About a year ago was the bottom of the COVID-19 market crash (March 23, 2020). It was a very fateful day where the maximum amount of margin selling hit the street and prices were at their lowest.
So it is instructive to run a stock screen and find out which stocks have NOT risen over the past year. We get the following (I’ve limited it to those with a market cap of above $50 million):
Over 50% loss:
Just Energy – JE (they’re still trading in the USA for US$1.78 a share, but in today’s topsy-turvy world where Hertz is still over a dollar, maybe bankruptcy will be good for their common stock!)
Medipharm – LABS
Calfrac Well – CFW
BELLUS Health – BLU
30-50% loss:
Helix BioPharma – HBP
AKITA Drilling – AKT.b
Aptose Biosciences – APS
Oryx Petroleum – FORZ
Wall Financial – WFC
20-30% loss:
None
10-20% loss:
Nighthawk Gold – NHK
Patriot One – PAT
Morguard – MRC
Transat – TRZ
Postmedia – PNC.b
Shore Gold – DIAM
Noranda Income Fund – NIF.UN
Resverlogix – RVX
Tetra Bio Pharma – TBP
0-10% loss:
Trilogy International – TRL
Currency Exchange – CXI
VIVO Cannabis – VIVO
Knight Therapeutics – GUD
Metro – MRU
Aurinia Pharma – AUP
Invesque – IVQ.u
Loblaw – L
Casual observations
A lot of biotechs in the list, and then seconded by some oil drillers.
The names that stick out at me are Morguard (perennially trading well under book), but this is not my typical type of investment. There might be a time for them to shine once again – when you mention “perpetually trading under book value”, E-L Financial comes to mind (TSX: ELF) and even they have received a tailwind recently. I also note two of the major grocery chains are on this list (albeit with minor amounts of changes for the year), but these companies are well known, well valued and quite frankly not interesting. In the smallcap realm, Currency Exchange is a very odd business which got my attention during COVID as a travel recovery stock, but for various reasons I declined to pursue it.

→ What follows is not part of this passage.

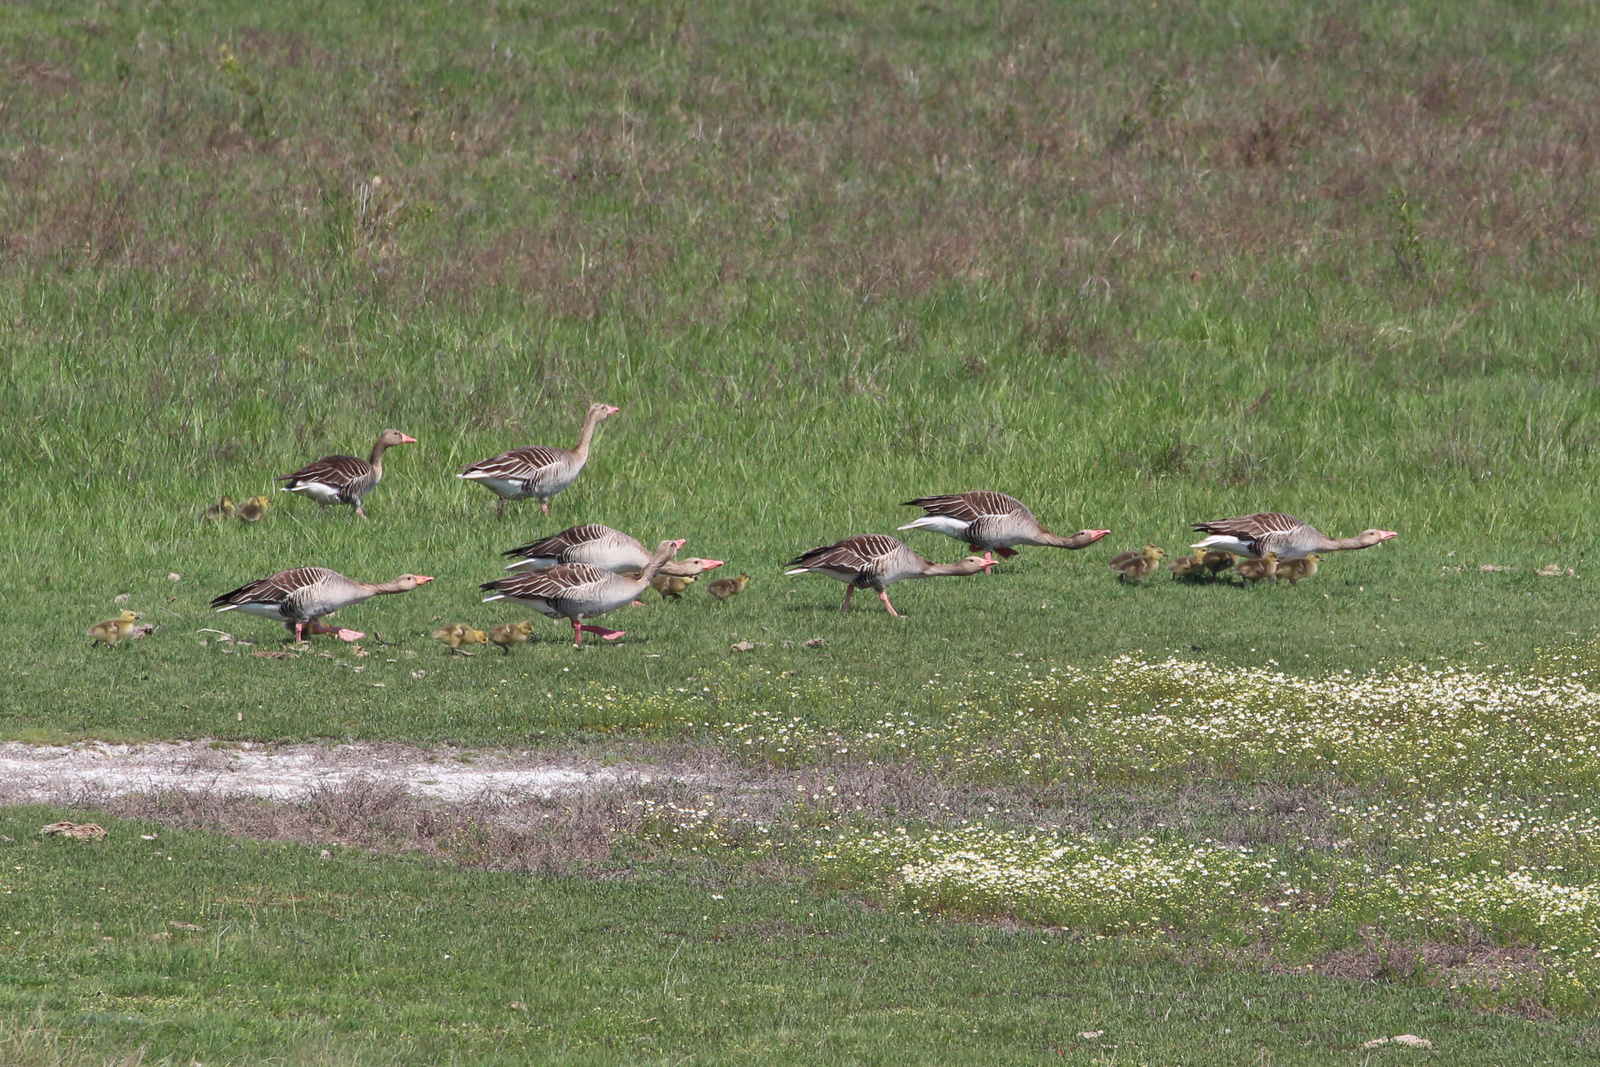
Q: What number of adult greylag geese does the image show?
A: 8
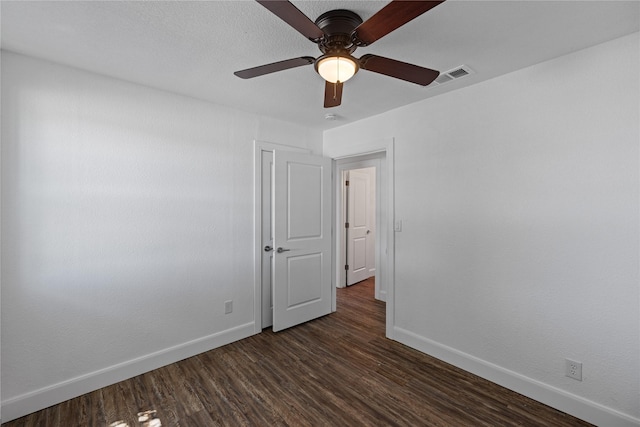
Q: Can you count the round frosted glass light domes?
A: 1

This post prompted me to take a look at Morguard’s chart – still down >40% from late Feb 2020. Meanwhile, looks like TSX equal-weight REIT index recovered to >85% of pre-covid (with higher distributions than Morguard in the process). Might be something here, unless their retail/office holdings are seriously impaired or their debt levels not sustainable.
I wouldn’t fault somebody for parking cash into them at these valuations, as long as they can accept riding on Sahi’s coattails (not a criticism of him, just acknowledging it is a controlled company situation with plenty of subsidiaries and the related-party issues that come with them).

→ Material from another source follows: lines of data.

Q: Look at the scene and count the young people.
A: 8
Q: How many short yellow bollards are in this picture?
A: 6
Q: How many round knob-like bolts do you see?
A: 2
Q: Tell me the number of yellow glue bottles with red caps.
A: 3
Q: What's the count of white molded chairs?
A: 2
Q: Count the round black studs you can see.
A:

Hi Sacha, any thoughts on Rogers – Shaw deal and whether its going to be approved?
I can hardly imagine Trudeau stopping it from happening, given both families have approved the deal, but surprisingly Mr. Market currently assesses the probability at ~50%, given that only half of the purchase premium has been priced in Shaw’s share price (33 MV vs 40.5 per deal).
Would love to hear more about the various reasons you declined to pursue CXI :)!